Autour du petit square, les gens s’affairent sans se presser. Les commerçants ouvrent leurs échoppes en se signant. Tous le monde se salue avec un "mucho frio" (il fait très froid). Les Indiens arrivent des montagnes avec leurs jolis chapeaux multicolores. Le dos courbé sous un énorme baluchon ; une simple couverture noire avec deux bandes rouge, blanc, marron, ou aux innombrables couleurs éclatantes : jaune citron, rose bonbon, orange, violet profond. Dans ces solides tissages aux usages multiples, paysans et montagnards apportent textiles, légumes, poteries, pommes de terre et chaussettes.
Femmes, hommes, enfants, chacun porte sur ses épaules le travail de la semaine ou des mois précédents ce grand jour. Couverts jusqu’aux genoux dans leurs grands ponchos, jambes nues et pieds cornés, burinés, tout petits, aux allures d’antiquités. On a peine à imaginer qu’ils puissent se contenter de sandales en lanières de vieux pneus de voiture ou de camion avec le froid qu’il fait.
Radio Santa Cruz remercie ses fidèles auditeurs d’avoir participé à la messe dominicale et enchaîne avec une chanson d’amour. Mélange suave de tango, de mandoline et de musiques andines, ici les mélodies sont le support de déclarations enflammées et d’aveux déchirants !
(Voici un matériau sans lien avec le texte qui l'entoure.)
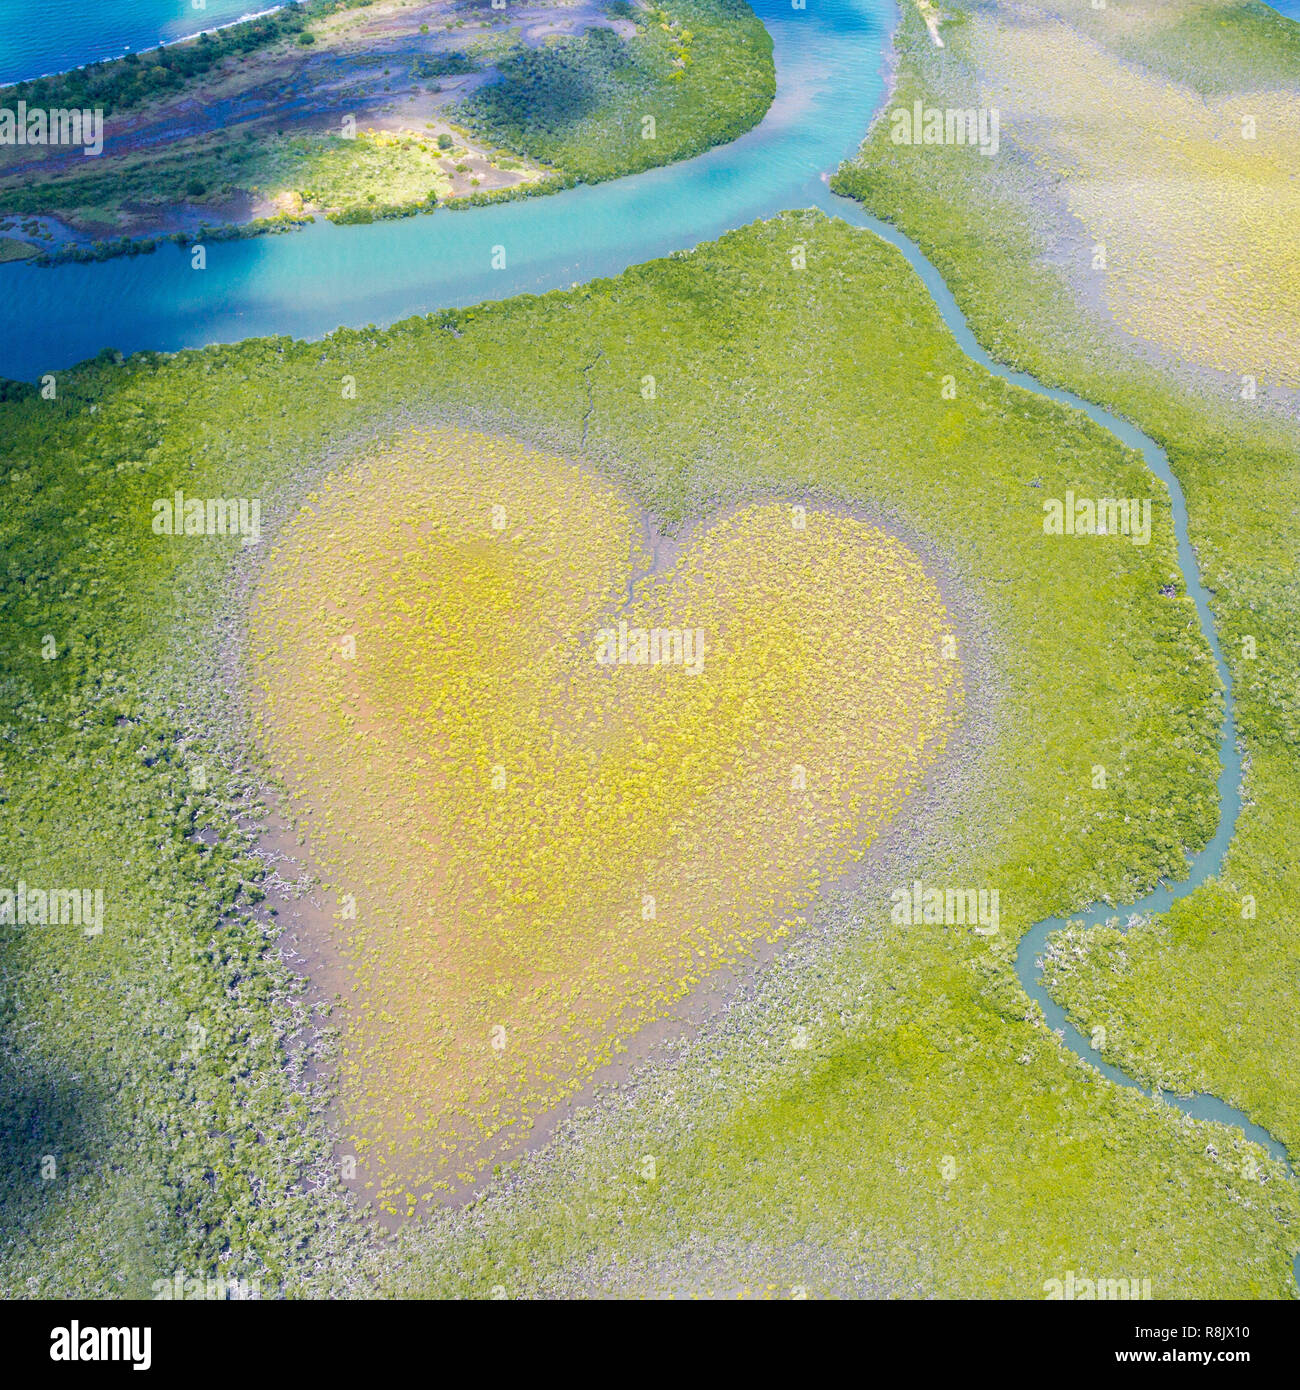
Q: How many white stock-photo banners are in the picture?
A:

Les yeux se croisent sous les montéra ; dans la nuque des hommes, les clochettes tintinnabulent au bout de ces galurins traditionnels, épigrammes de tissu qui ont su détourner avec panache l’image des casques conquistadors. Les femmes font discrètement tourner leurs jolies robes, laissant apparaître ici et là un brin de dentelles, et les petits rubans pastel de leurs coiffes de paille frémissent sur leurs épaules. On se salue, on se reconnaît, on se voit pour la première fois et l’on aura de quoi rêver jusqu’au prochain jour de marché.